Enterprise Search with FAST Rick McDannel Manager of Information Technology.
Enterprise Search with SharePoint Portal Server Level: 300 Collaboration and Business Productivity.
Idaho National Engineering and Environmental Laboratory Drill Down! The INEEL Docu-Search provides extensive searching capabilities Von Crofts Interlab.
FAST Radar System Engineering Overview. FAST Radar Overview –What’s Required? IIS 6.0  With Microsoft.NET Framework 1.1 and SMTP for MS SQL Server.
1.Data categorization 2.Information 3.Knowledge 4.Wisdom 5.Social understanding Which of the following requires a firm to expend resources to organize.
Text mining Extract from various presentations: Temis, URI-INIST-CNRS, Aster Data …
“ Leveraging SharePoint 2010 Search Technologies ” With: Ivan Neganov.
Basic IR: Queries Query is statement of user’s information need. Index is designed to map queries to likely to be relevant documents.
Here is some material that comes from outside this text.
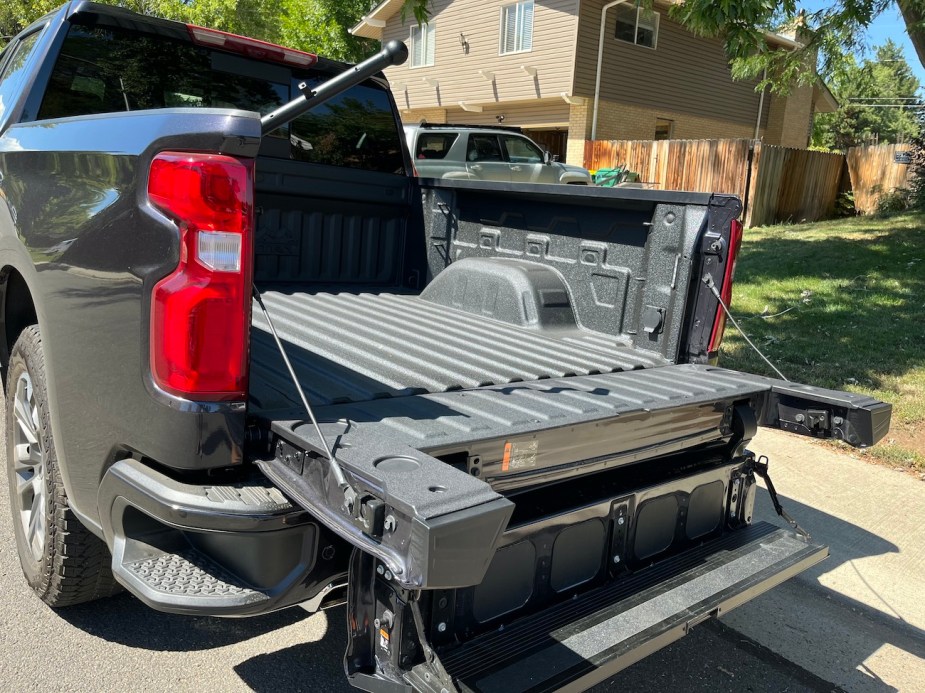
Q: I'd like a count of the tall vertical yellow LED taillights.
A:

Query type, content,
April 22, Text Mining: Finding Nuggets in Mountains of Textual Data Jochen Doerre, Peter Gerstl, Roland Seiffert IBM Germany, August 1999 Presenter:
Semantic Web and Web Mining: Networking with Industry and Academia İsmail Hakkı Toroslu IST EVENT 2006.
MS DB Proposal Scott Canaan B. Thomas Golisano College of Computing & Information Sciences.
Introduction to SQL Server 2005 Analysis Services Melville Thomson IT Pro Evangelist.
WebMiningResearch ASurvey Web Mining Research: A Survey By Raymond Kosala & Hendrik Blockeel, Katholieke Universitat Leuven, July 2000 Presented 4/18/2002.
Enterprise Search With SharePoint Portal Server V2 Steve Tullis, Program Manager, Business Portal Group 3/5/2003.
1 BrainWave Biosolutions Limited Accelerating Life Science Research through Technology.
Text Mining: Finding Nuggets in Mountains of Textual Data Jochen Dijrre, Peter Gerstl, Roland Seiffert Presented by Drew DeHaas.
Libraries and Institutional Content Management Systems
Business Intelligence
WHT/ HPCC Systems Flavio Villanustre VP, Products and Infrastructure HPCC Systems Risk Solutions.
1 Semantic Data Management Xavier Lopez, Ph.D., Director, Spatial & Semantic Technologies.
Best Practices Using Enterprise Search Technology Aurelien Dubot Consultant – Media and Entertainment, Fast Search & Transfer (FAST) British Computer Society.
Enterprise Search/ Text Analytics Evaluation Tom Reamy Chief Knowledge Architect KAPS Group Knowledge Architecture Professional Services
Redefining Perspectives A thought leadership forum for technologists interested in defining a new future June COPYRIGHT ©2015 SAPIENT CORPORATION.
Databases & Data Warehouses Chapter 3 Database Processing.
Governance, Risk, and Compliance Bill Greene Senior Industry Director.
Text Analytics And Text Mining Best of Text and Data
CS598CXZ Course Summary ChengXiang Zhai Department of Computer Science University of Illinois, Urbana-Champaign.
Challenges in Information Retrieval and Language Modeling Michael Shepherd Dalhousie University Halifax, NS Canada.
Ihr Logo Data Explorer - A data profiling tool. Your Logo Agenda  Introduction  Existing System  Limitations of Existing System  Proposed Solution.
Data Management Turban, Aronson, and Liang Decision Support Systems and Intelligent Systems, Seventh Edition.
Ihr Logo Chapter 5 Business Intelligence: Data Warehousing, Data Acquisition, Data Mining, Business Analytics, and Visualization Turban, Aronson, and Liang.
Enterprise & Intranet Search How Enterprise is different from Web search What to think about when evaluating Enterprise Search How Intranet use is different.
Page 1 WEB MINING by NINI P SURESH PROJECT CO-ORDINATOR Kavitha Murugeshan.
1 The BT Digital Library A case study in intelligent content management Paul Warren
Business Productivity Infrastructure Optimization The Business Productivity Infrastructure Optimization Campaign For Microsoft Office 2007 Module 25 –
Satish Ramanan April 16, AGENDA Context Why - Integrate Search with BI? How - do we get there? - Tool Strategy What - is in it for me ? - Outcomes.
Creating New Business Value with Big Data Attivio Active Intelligence Engine®
SharePoint 2010 Search Architecture The Connector Framework Enhancing the Search User Interface Creating Custom Ranking Models.
1 Reviewing Data Warehouse Basics. Lessons 1.Reviewing Data Warehouse Basics 2.Defining the Business and Logical Models 3.Creating the Dimensional Model.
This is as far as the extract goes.